Recorded data below:
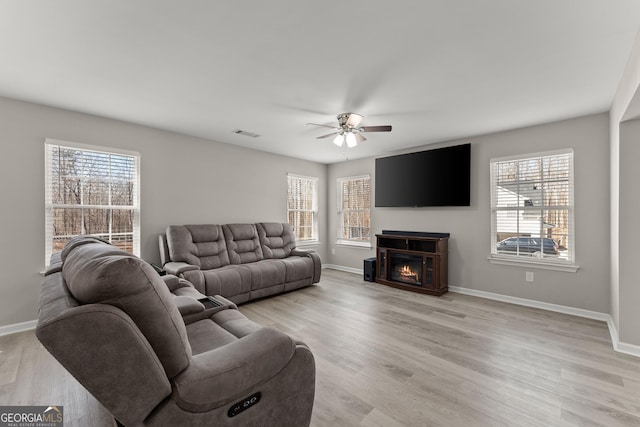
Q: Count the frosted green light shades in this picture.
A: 0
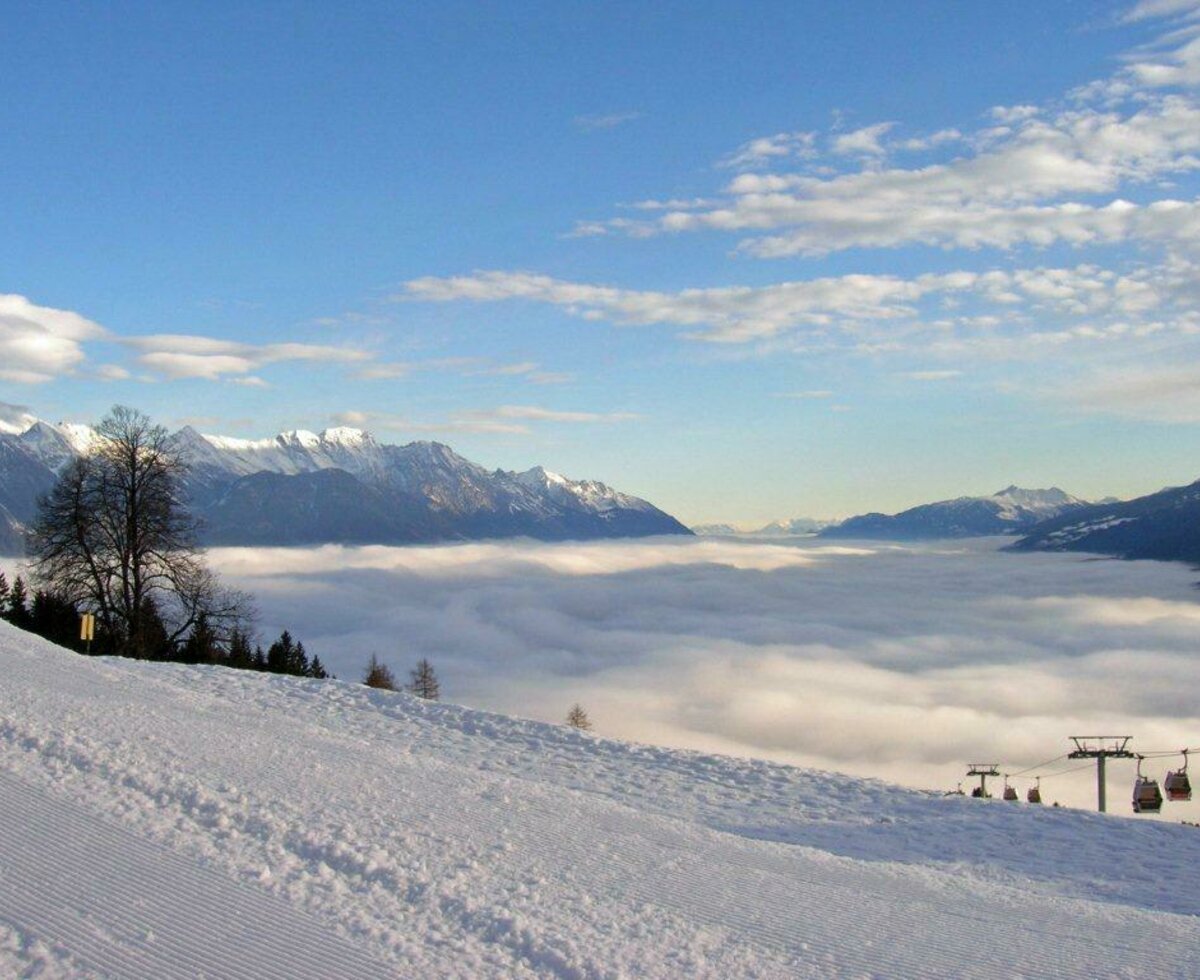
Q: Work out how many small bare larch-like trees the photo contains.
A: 3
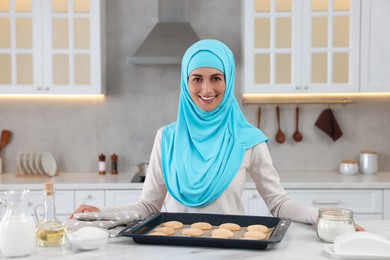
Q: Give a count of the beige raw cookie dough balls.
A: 12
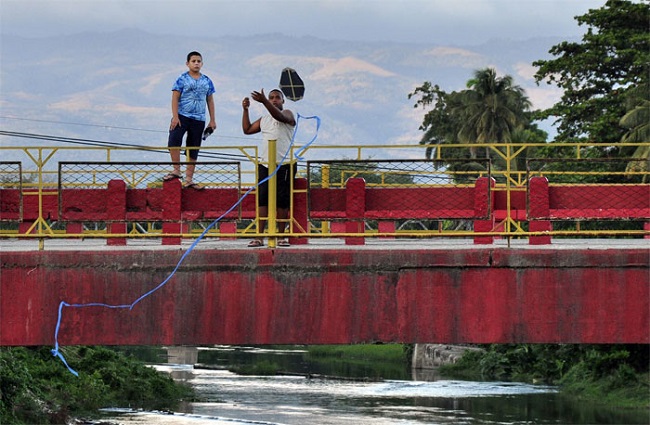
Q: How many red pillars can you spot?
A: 6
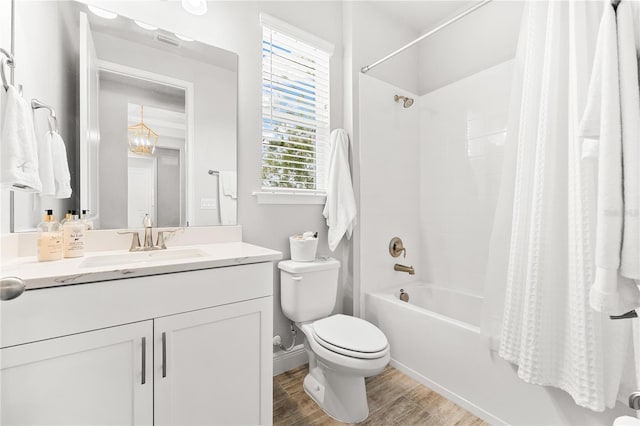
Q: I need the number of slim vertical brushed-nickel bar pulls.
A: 2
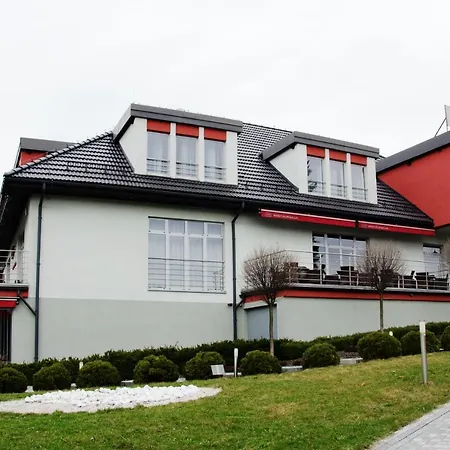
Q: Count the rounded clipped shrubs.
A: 10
End of Recorded data.
An exact printout of the listing is needed, minus any pictures it contains.

Q: Count the frosted green light shades in this picture.
A: 0
Q: Work out how many small bare larch-like trees the photo contains.
A: 3
Q: Give a count of the beige raw cookie dough balls.
A: 12
Q: How many red pillars can you spot?
A: 6
Q: I need the number of slim vertical brushed-nickel bar pulls.
A: 2
Q: Count the rounded clipped shrubs.
A: 10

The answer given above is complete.